Functional Programming is programming with pure functions. Mathematical functions.

A quick search on the internet may lead you to the following definition:

A (pure) function is a procedure that given the same input always return the same output without any observable side-effect.

The term "side effect" does not yet have any specific meaning (we'll see in the future how to give a formal definition), what matters is to have some sort of intuition, think about opening a file or writing into a database.

For the time being we can limit ourselves to say that a side effect is anything a function does besides returning a value.

What is the structure of a program that uses exclusively pure functions?

A functional program tends to be written like a pipeline:

const program = pipe(
input,
f1, // pure function
f2, // pure function
f3, // pure function
...
)

What happens here is that input is passed to the first function f1, which returns a value that is passed to the second function f2, which returns a value that is passed as an argument to the third function f3, and so on.

Demo

00_pipe_and_flow.ts

We'll see how functional programming provides us with tools to structure our code in that style.

Other than understanding what functional programming is, it is also essential to understand what is it's goal.

Functional programming's goal is to tame a system's complexity through the use of formal models, and to give careful attention to code's properties and refactoring ease.
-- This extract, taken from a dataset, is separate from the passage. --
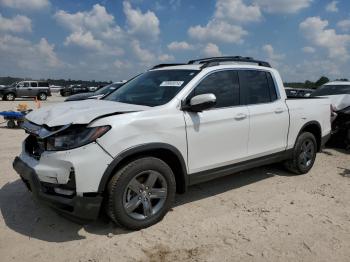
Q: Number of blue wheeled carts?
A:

Functional programming will help teach people the mathematics behind program construction:

  • how to write composable code
  • how to reason about side effects
  • how to write consistent, general, less ad-hoc APIs

What does it mean to give careful attention to code's properties? Let's see with an example:

Example

Why can we say that the Array's map method is "more functional" than a for loop?

// input
const xs: Array<number> = [1, 2, 3]

// transformation
const double = (n: number): number => n * 2

// result: I want an array where each `xs`' element is doubled
const ys: Array<number> = []
for (let i = 0; i <= xs.length; i++) {
ys.push(double(xs[i]))
}

A for loop offers a lot of flexibility, I can modify:

  • the starting index, let i = 0
  • the looping condition, i < xs.length
  • the step change, i++.

This also implies that I may introduce errors and that I have no guarantees about the returned value.
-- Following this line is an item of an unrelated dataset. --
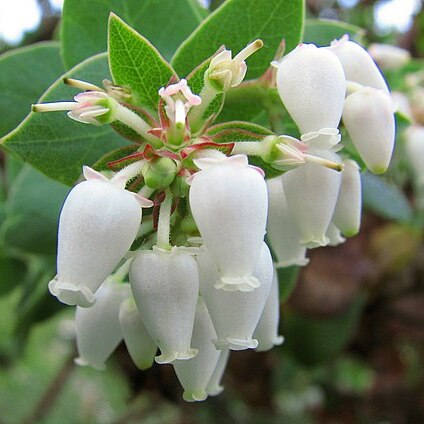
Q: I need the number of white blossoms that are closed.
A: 3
Quiz. Is the for loop correct?

See the answer here

Let's rewrite the same exercise using map.

// input
const xs: Array<number> = [1, 2, 3]

// transformation
const double = (n: number): number => n * 2

// result: I want an array where each `xs`' element is doubled
const ys: Array<number> = xs.map(double)

We can note how map lacks the same flexibility of a for loop, but it offers us some guarantees:

  • all the elements of the input array will be processed
  • the resulting array will always have the same number of elements as the starting one

In functional programming, where there's an emphasis on code properties rather than implementation details, the map operation is interesting due to its limitations

Think about how easier it is to review a PR that involves map rather than a for loop.